The 1x1 Pixel Strikes Back - by Ruslan Tepelyan

A few weeks ago, Ad Age reported on a massive ad fraud scheme, whereby fraudsters would sell lots video ads on a website, then compress the entire website into a 1x1 pixel, and insert that into a banner ad they bought on a normal website. The result was that they were able to sell "video ad traffic" to advertisers for millions of dollars. Amusingly (unless you are a victim), just weeks after the fraud was publicly revealed, it is back in action! There doesn't seem to be any robust means for detecting and stopping it on the fly. The fraudsters had even downloaded and modified the leading brands of fraud detection software, so that their websites would return "all clear" signals when queried by the fraud detectors' sensors.

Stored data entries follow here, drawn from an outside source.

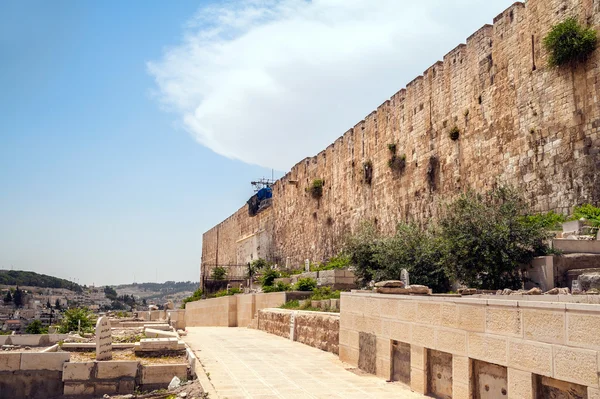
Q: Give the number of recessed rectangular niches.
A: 5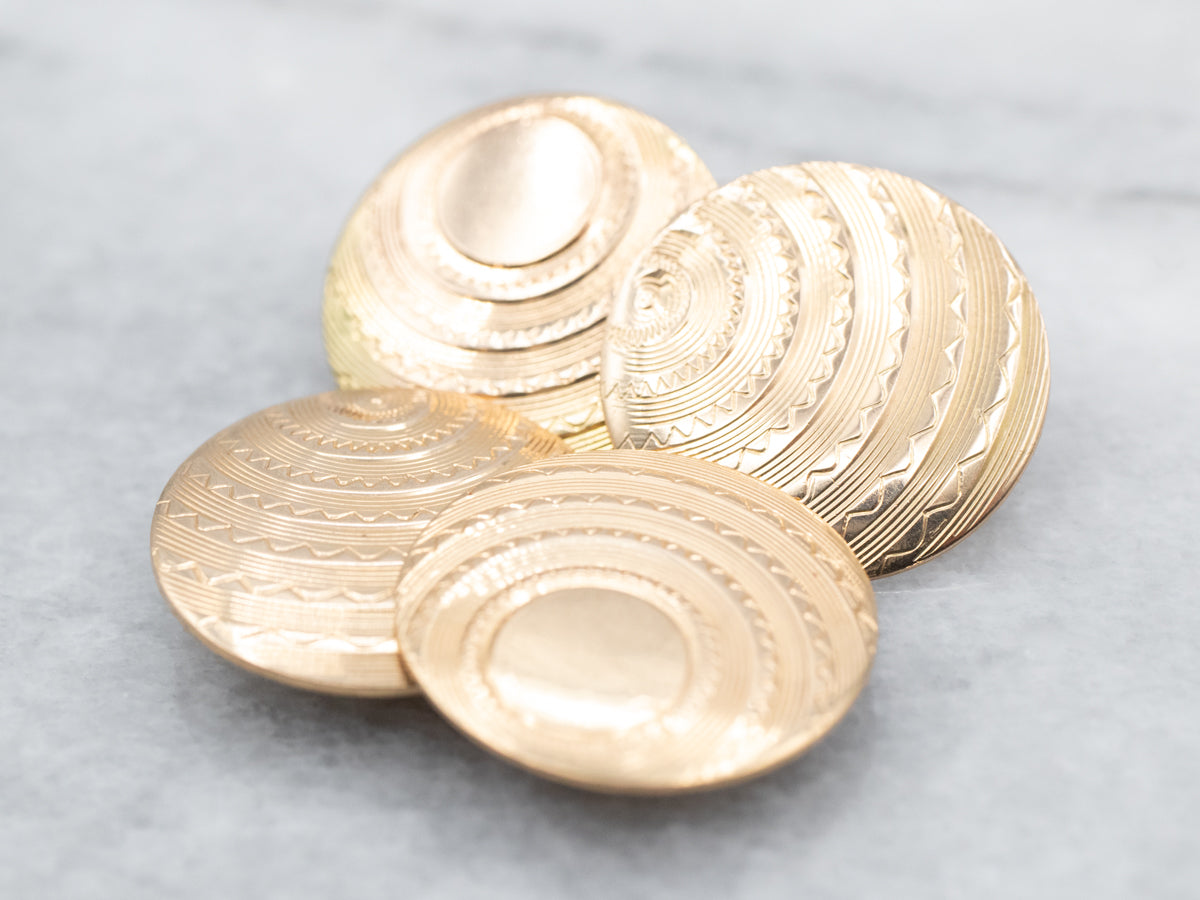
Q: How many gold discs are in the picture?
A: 4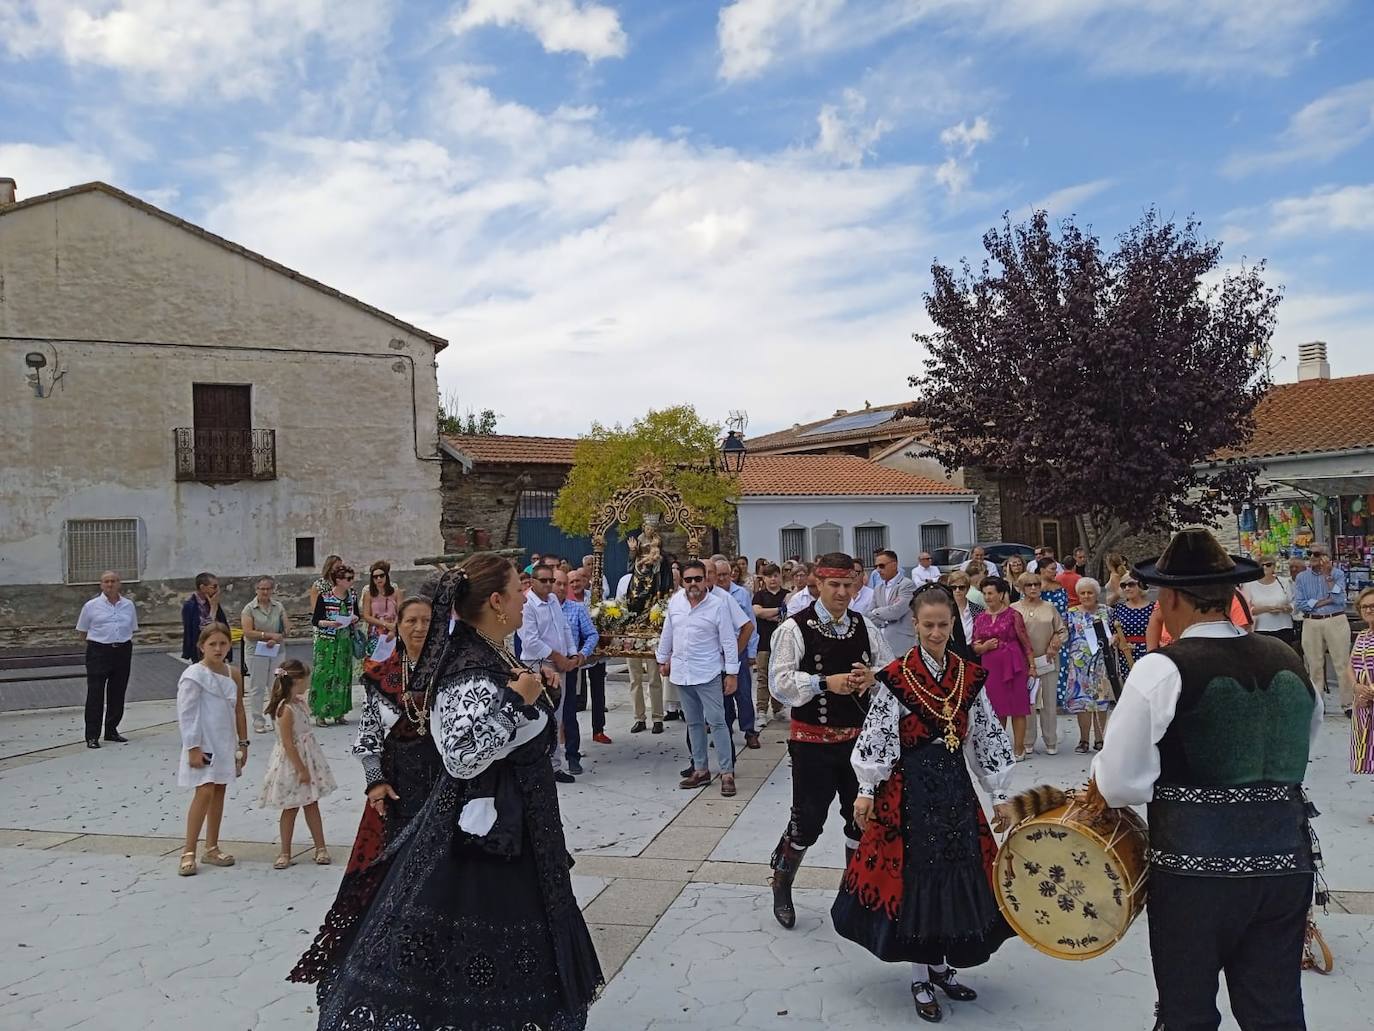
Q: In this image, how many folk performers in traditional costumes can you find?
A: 5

Fraud is always a cat-and-mouse game, in any industry and at any time, but it seems to me that in this case, marketers are not just patsies falling for a clever trick, they are reaping what they've sown. Auto-playing videos, redirecting links, invisible 1x1 pixels full of content, traffic interception and tracking - these are all hacks, not in the malicious sense, but in the engineering sense. They are tricks, workarounds, and cludges, designed to graft a marketing infrastructure onto an Internet framework that was not built for one. When your whole industry is built on hacks, it is no wonder that it would be hard to detect just one more hack, even if it is clearly fraudulent while the rest were well-intentioned.